• [WHAT THIS TASK INVOLVES]:
Your copy should match the records below exactly, except for the pictures.

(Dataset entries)
■ ■ ■ ■ ■ ■ ■

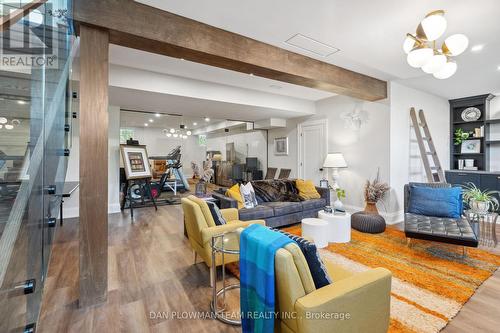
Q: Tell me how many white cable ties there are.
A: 0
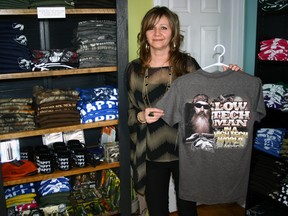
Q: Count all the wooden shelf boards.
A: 4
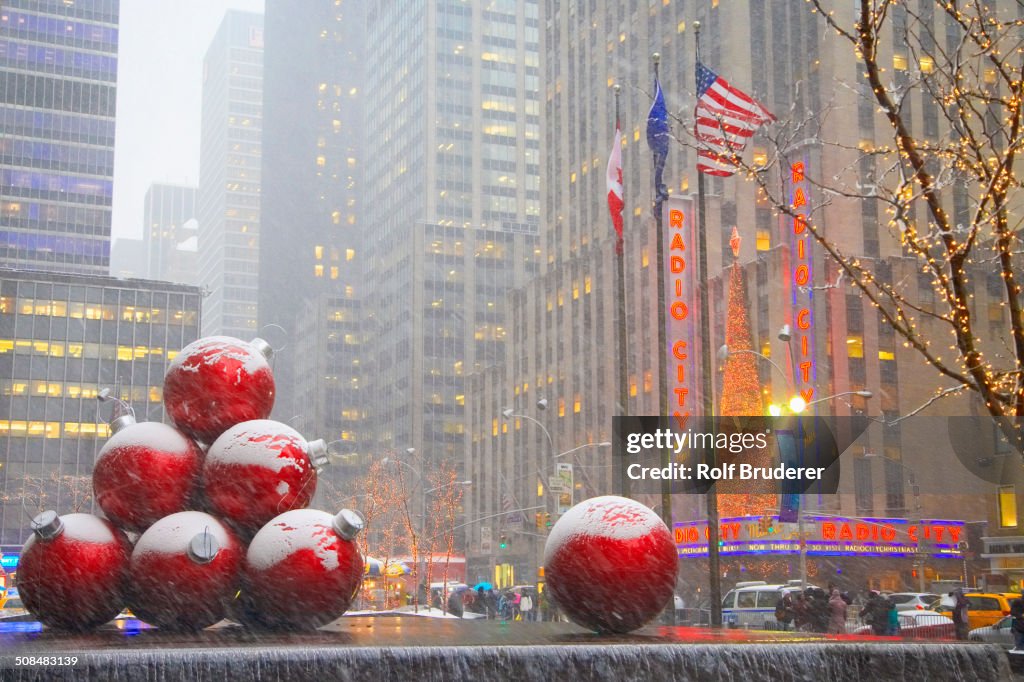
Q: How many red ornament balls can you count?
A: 7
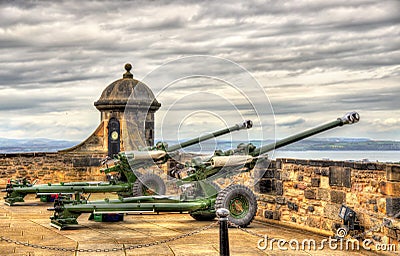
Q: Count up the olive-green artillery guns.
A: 2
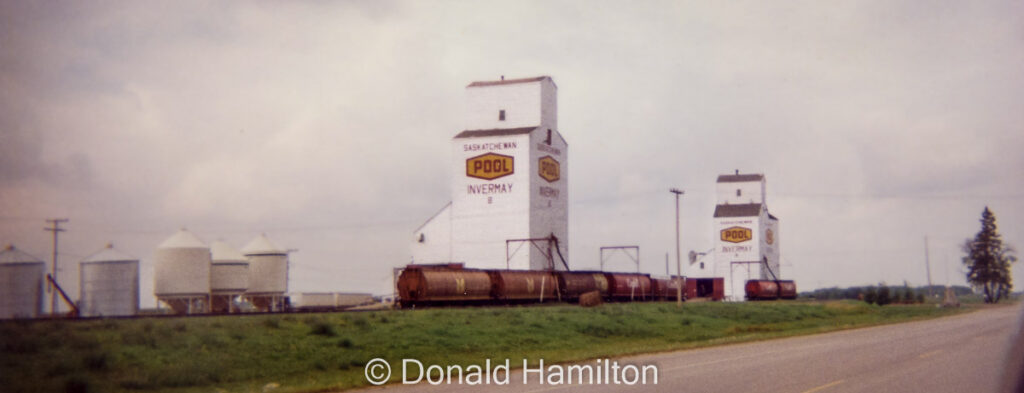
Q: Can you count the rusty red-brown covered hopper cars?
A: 7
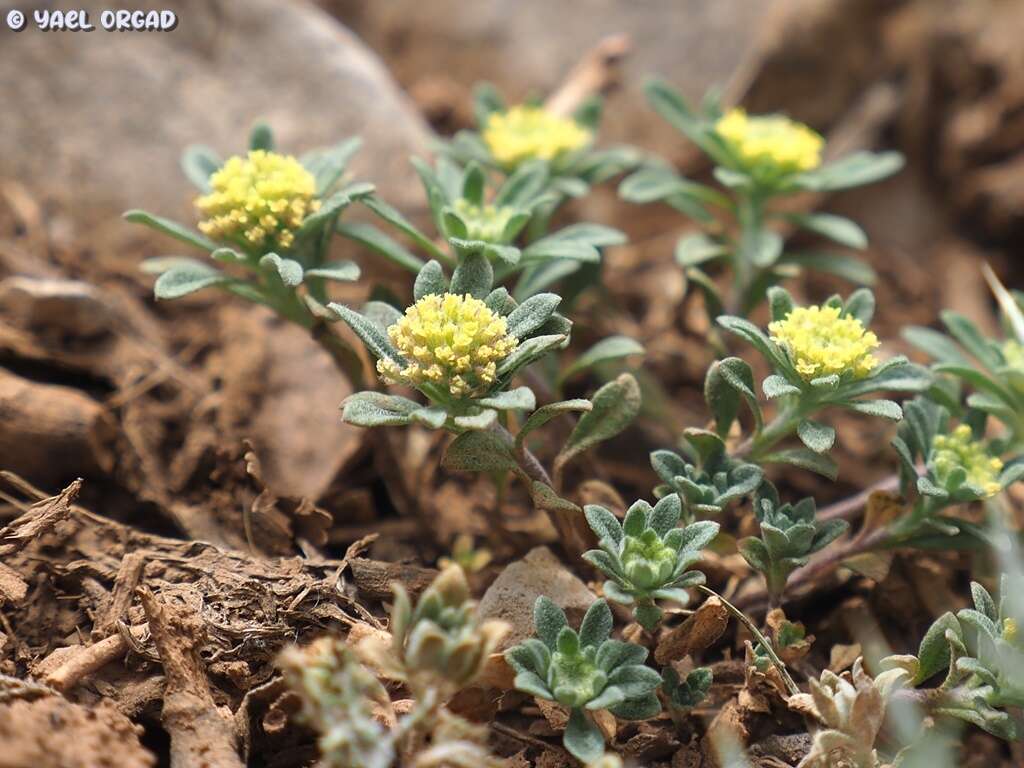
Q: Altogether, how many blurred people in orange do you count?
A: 0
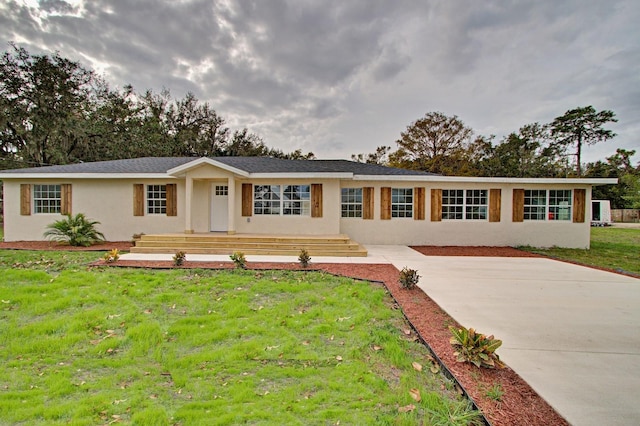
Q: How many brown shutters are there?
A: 13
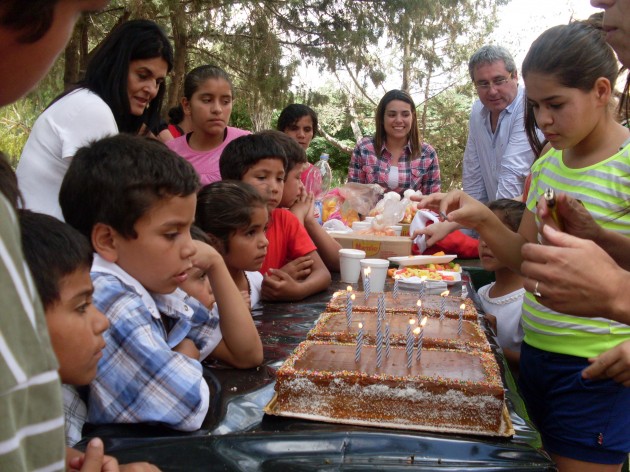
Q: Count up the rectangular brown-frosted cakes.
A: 3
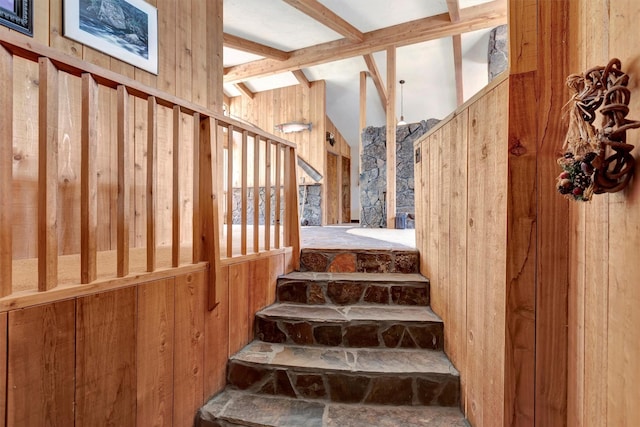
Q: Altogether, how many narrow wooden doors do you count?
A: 2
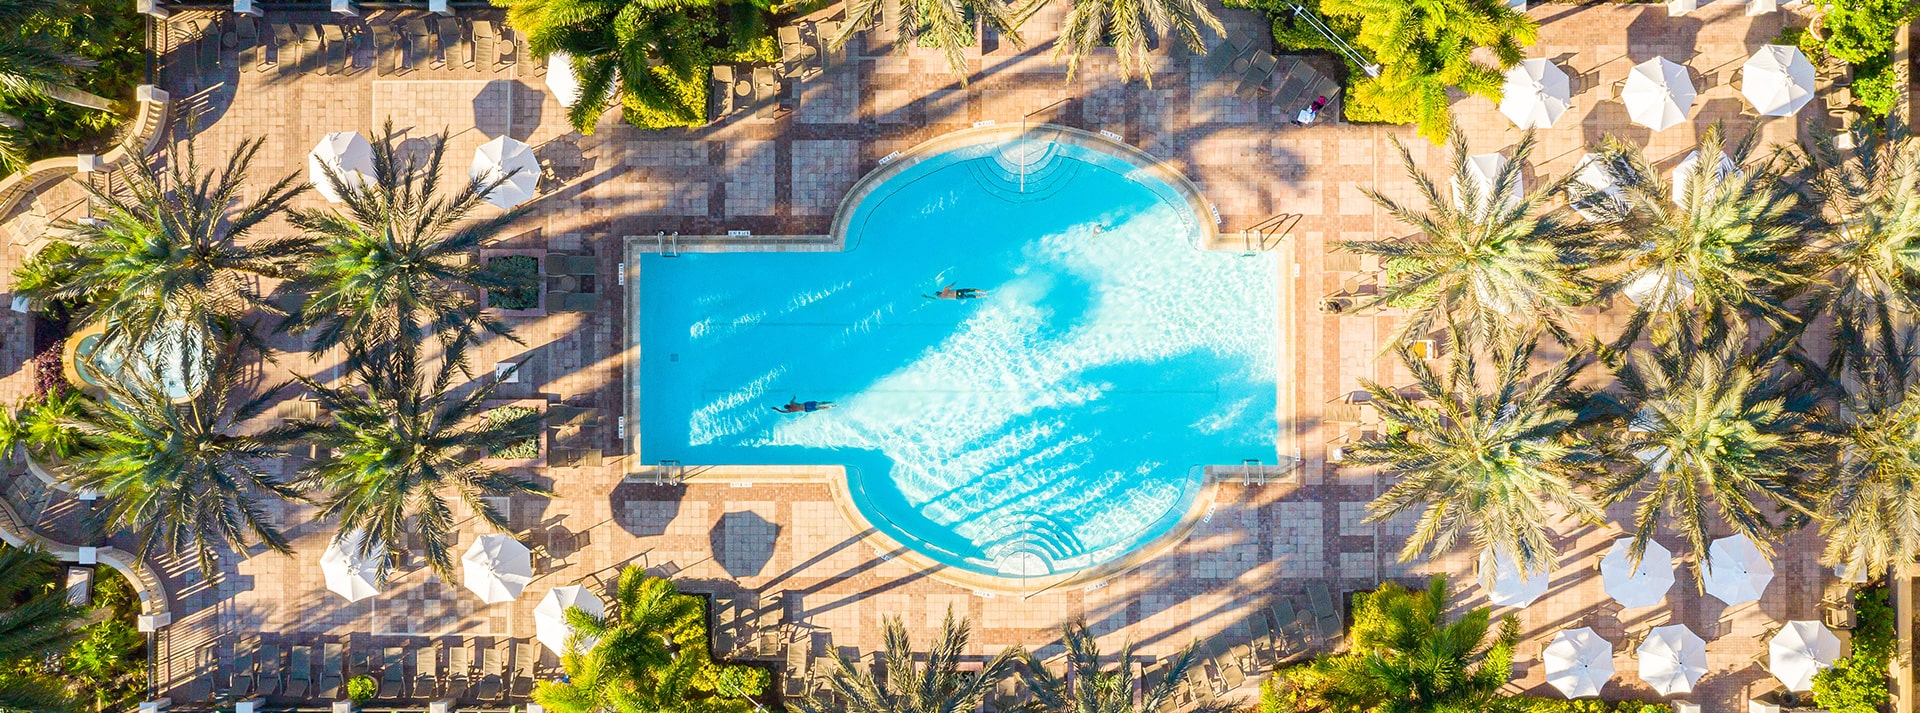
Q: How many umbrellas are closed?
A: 0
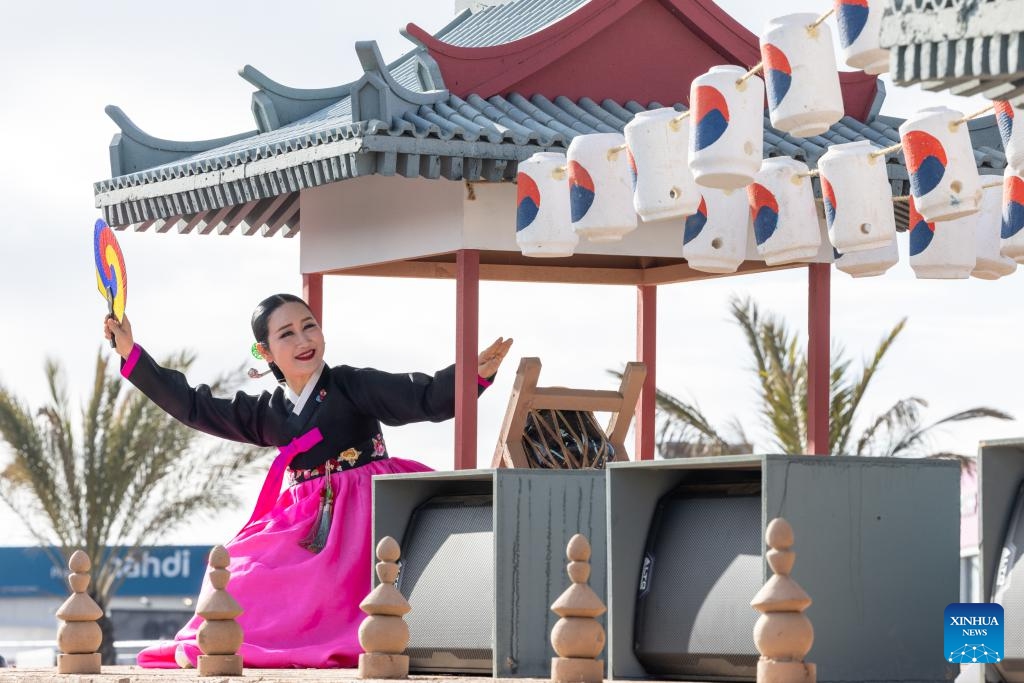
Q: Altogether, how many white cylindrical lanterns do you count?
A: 15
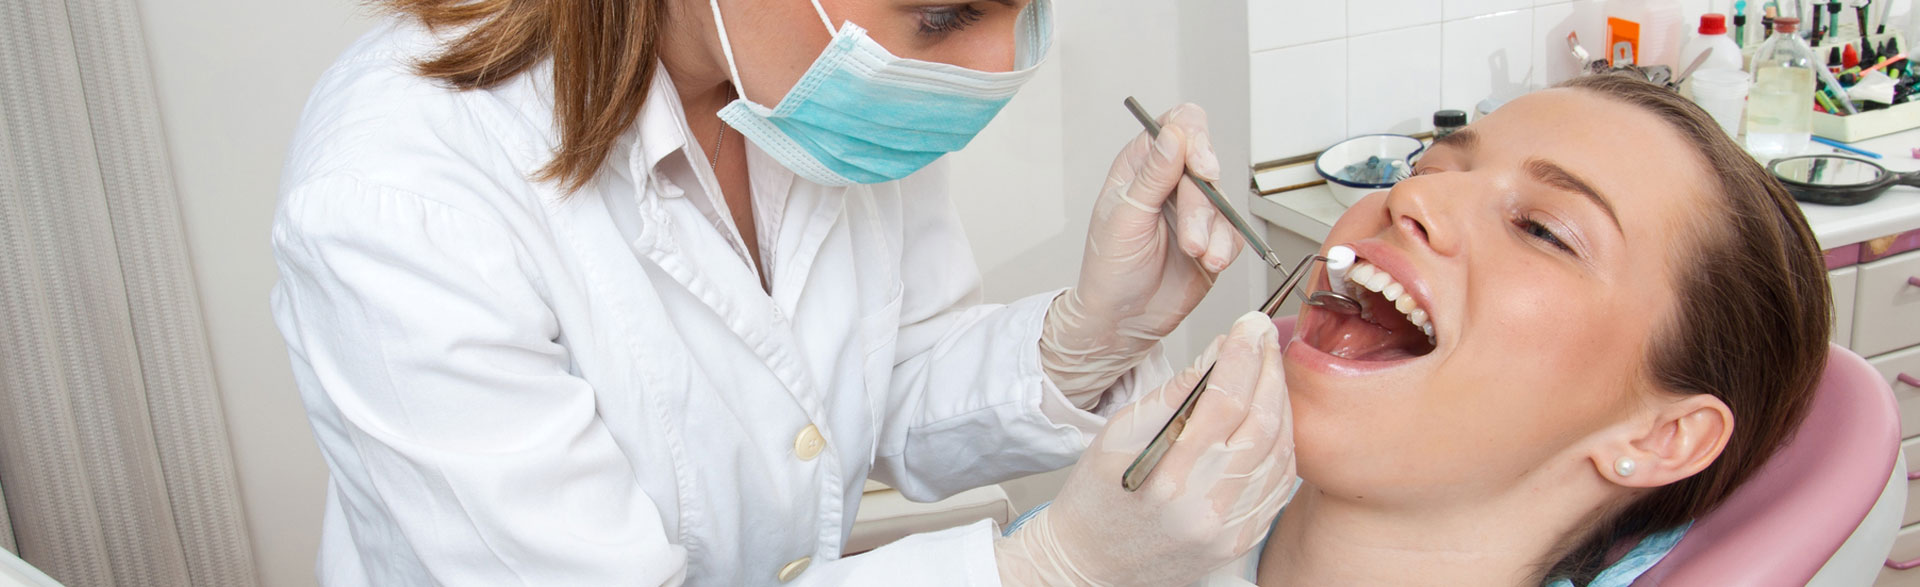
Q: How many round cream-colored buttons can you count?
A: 2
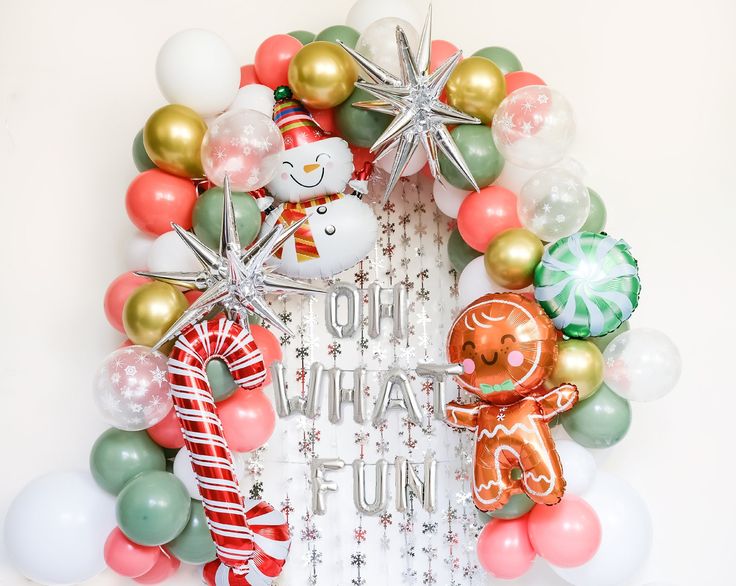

■ ■ ■ ■ ■ ■ ■

• [EXERCISE RESPONSE]:
Q: Tell me how many white cable ties there are.
A: 0
Q: Count all the wooden shelf boards.
A: 4
Q: How many red ornament balls can you count?
A: 7
Q: Count up the olive-green artillery guns.
A: 2
Q: Can you count the rusty red-brown covered hopper cars?
A: 7
Q: Altogether, how many blurred people in orange do you count?
A: 0
Q: How many brown shutters are there?
A: 13
Q: Count up the rectangular brown-frosted cakes.
A: 3
Q: Altogether, how many narrow wooden doors do you count?
A: 2
Q: How many umbrellas are closed?
A: 0
Q: Altogether, how many white cylindrical lanterns do you count?
A: 15
Q: How many round cream-colored buttons can you count?
A: 2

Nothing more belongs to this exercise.